With a sigh, the elevators doors parted, and then parted again. Wilson blinked. "Just like an airlock."

"It is one," Harvin informed him. "All major doors to the executive quarters of Old Dome are. For the safety and protection of our people in case of a minor dome leak."

"What do you tell the workers when they want to go home? Pirates again?"

"Oh, no. We control all the submersibles and Jym suits.

Nobody leaves without our consent. Also, upon arrival we give them a medical injection to help their bodies cope with the terrible pressures down here. Actually, it's a powerful narcotic extracted from deepweed and genetically altered. Once administered, the worker must continue to take more of the substance daily for life. If an unauthorized person escaped to the surface, he'd be unconscious within hours, dead in a day without the antidote." She smiled. "Because, you see, they don't even know about the drug. We place it secretly in their food, beer, soymilk, candy, even the free cigars and cigarettes we regularly distribute from quote-manufacturing excess-end quote."

In abject horror, Shawn Wilson dropped the cigar from nerveless fingers. It fell to the floor and lay there smoldering at their feet, slowly dying on the plush carpeting. Nobody made a move to retrieve the item.

"Welcome to Old Dome," said Barbara Harvin, motioning him with a smile into the upholstered corporate cage.

25.

Waddling through the ankle-deep silt, the five Jym suits clumsily moved along the bed of the ocean. Thankfully, their underwater armor was in good condition, batteries fully charged, air tanks at max, the DeCamp joints flexing freely, and the heaters toasty warm, although the insides did smell of old beer and sour sweat like a locker room after a game. Operating at the bottom of the sea, the runners had six hours to find some place to recharge both, or die. The suits weighed a good ton apiece and there was no way even magic could float them to the surface. Which gave them only one option.

Every shuffling step of the group puffed up little clouds of silt that settled with amazing speed. The pressure was tremendous, and they all kept a close watch on the quivering needles of the dynamic-tension gauges set with the other controls and meters along the jaw line of each helmet.

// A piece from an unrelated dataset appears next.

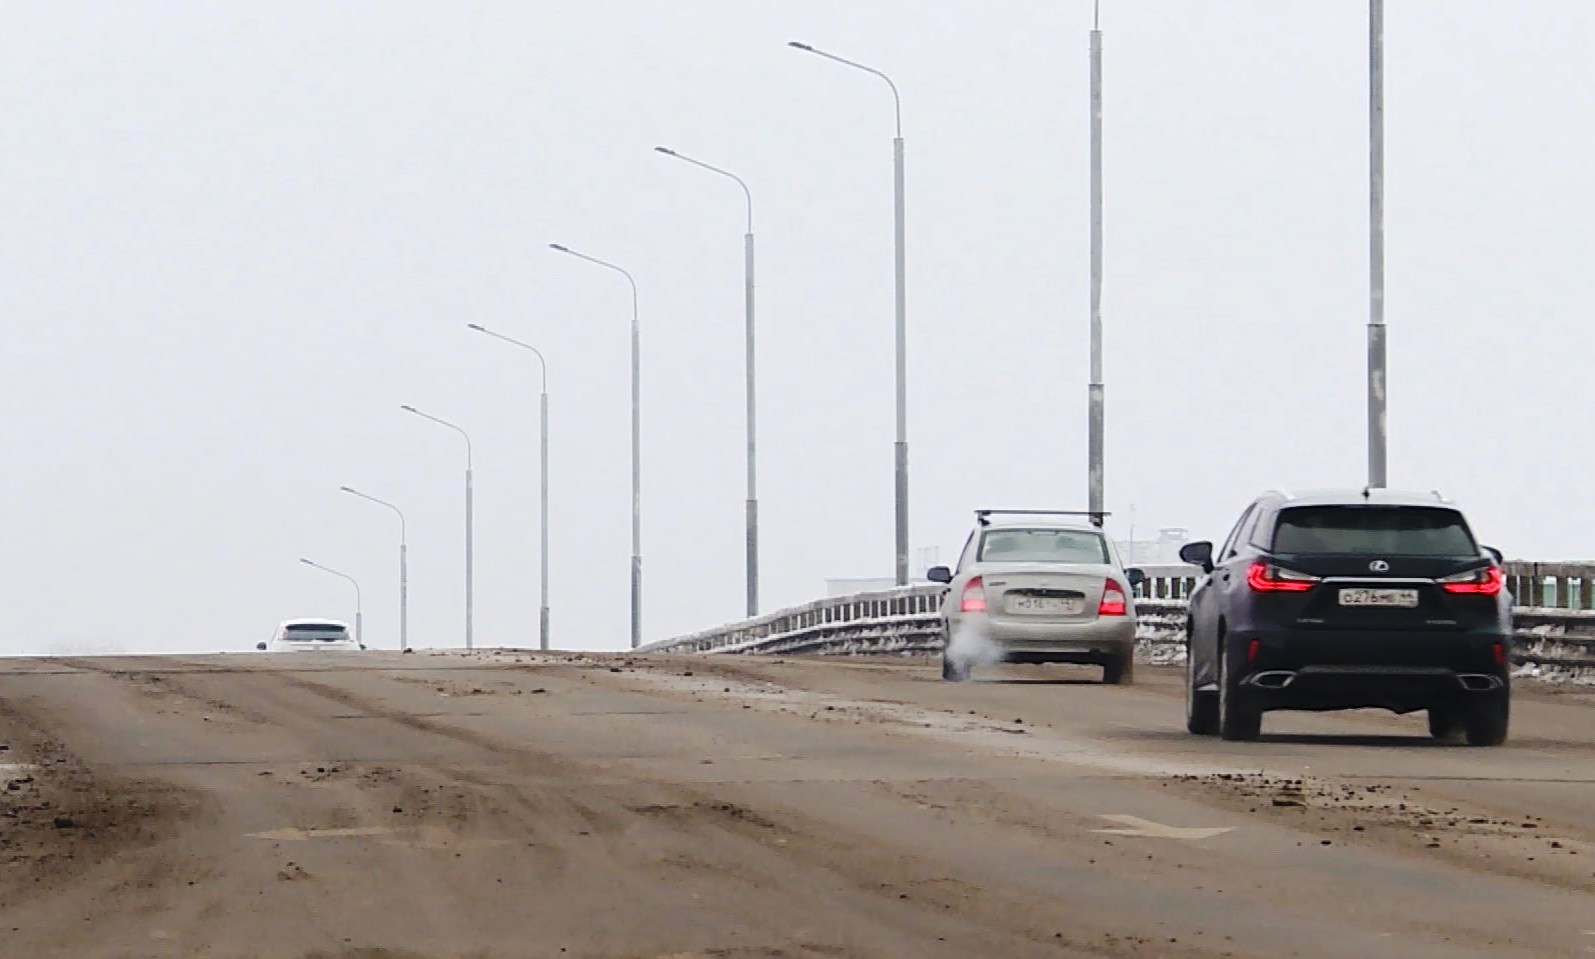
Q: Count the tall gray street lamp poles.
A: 9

With their shoulder-mounted lights off and the sonar deactivated, the black suits were silent invaders into the briny depths. Thermographs, struggling against the polar currents, only offered them vector graphics of the world around them, sketchy green outlines devoid of color or details. It made the whole scene seem unreal. Schools of cartoon fish swam by like the radioactive ghosts of trout long past. Unbelievably, plant life was abundant in the crevices of the flat plain, waving fronds, bushy clumps that shrank inside themselves at their approach, and weird things resembling upsidedown octopi. And crabs, of course.

Silver knew that radio waves couldn't travel through salt water, not at this pressure and temperature. However, the Jym suits carried something called a Gertrude, an acoustical sea phone. The five of them could talk, and it was supposed to be impossible to tell the scrambled sonic signals from natural biological background noise. Or, at least, that was the theory. The darkness compounded with silence was intolerable, so the risk was worth it. Besides, she had other uses for her radio.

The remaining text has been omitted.